### The input
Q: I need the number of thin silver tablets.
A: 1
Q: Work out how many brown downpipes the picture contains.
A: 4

* * *

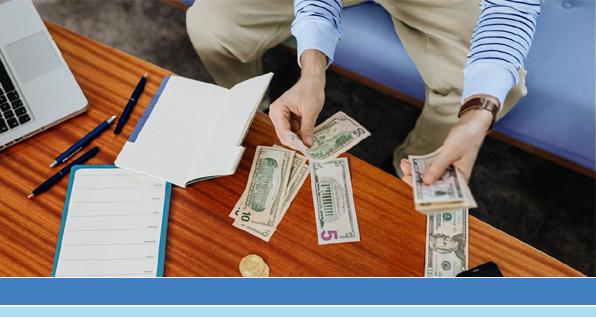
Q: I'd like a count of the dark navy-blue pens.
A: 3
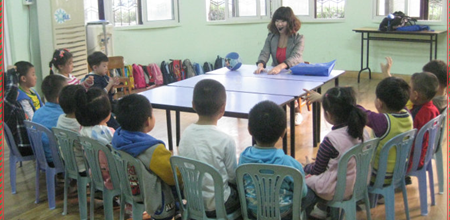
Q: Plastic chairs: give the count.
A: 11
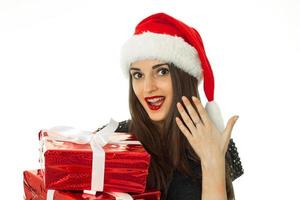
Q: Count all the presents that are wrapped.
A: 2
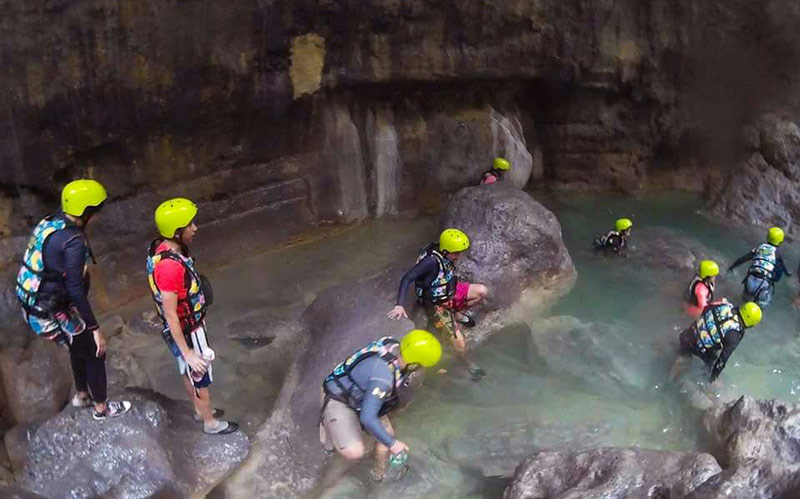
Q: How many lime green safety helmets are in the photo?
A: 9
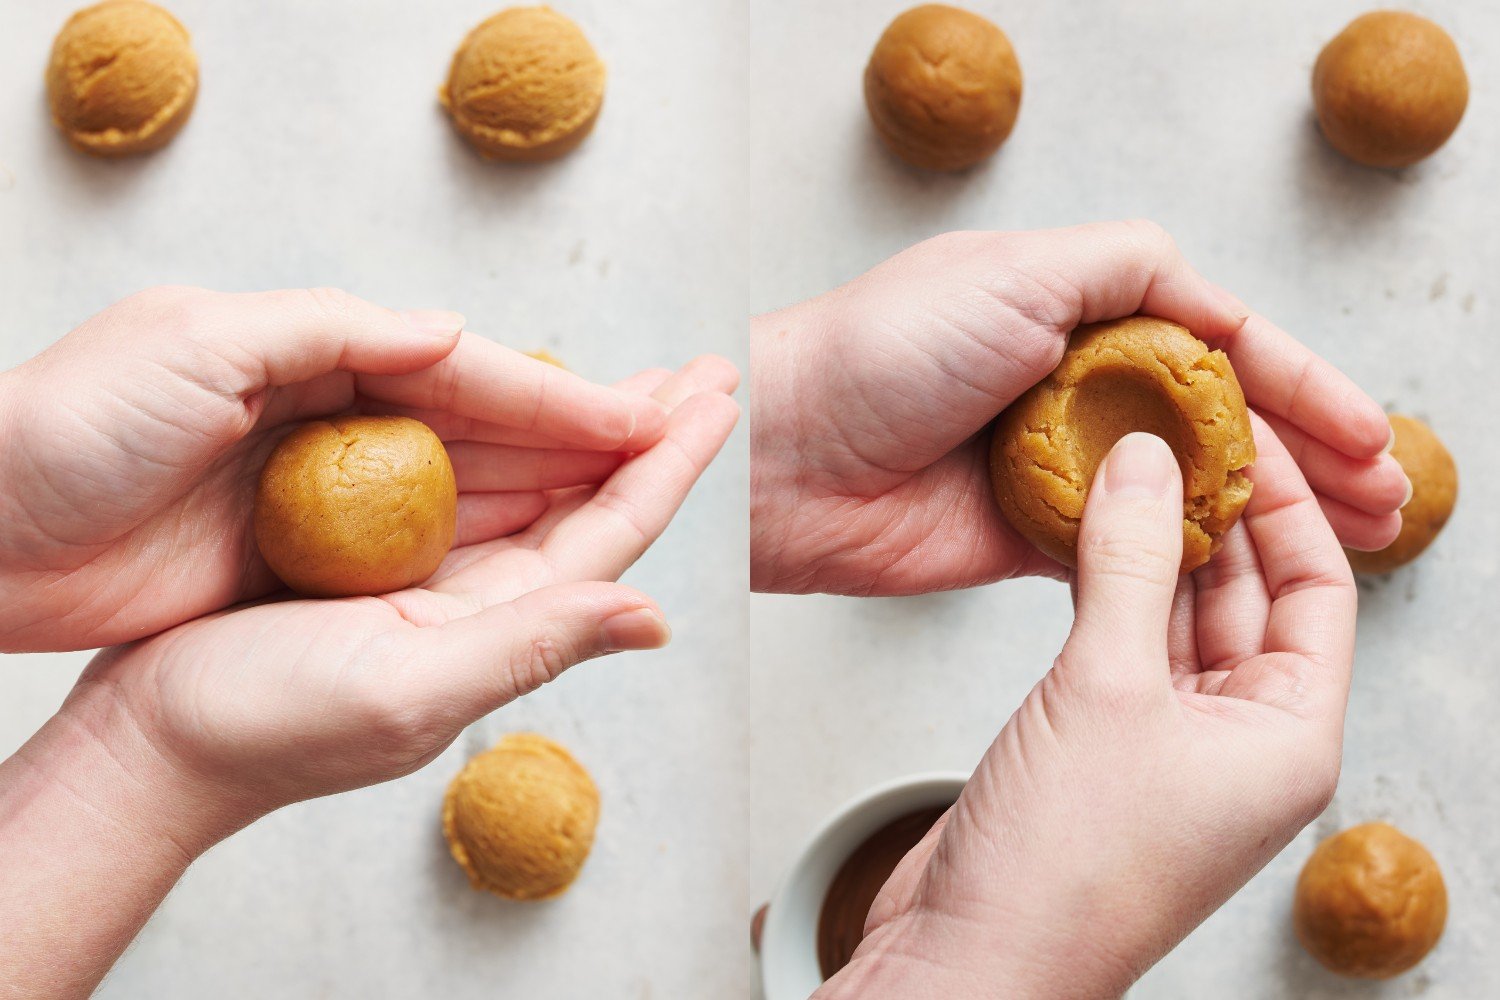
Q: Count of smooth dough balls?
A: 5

### How to complete this task
Show every line from the entries above in which "many" appears.

### Answer area
Q: Work out how many brown downpipes the picture contains.
Q: How many lime green safety helmets are in the photo?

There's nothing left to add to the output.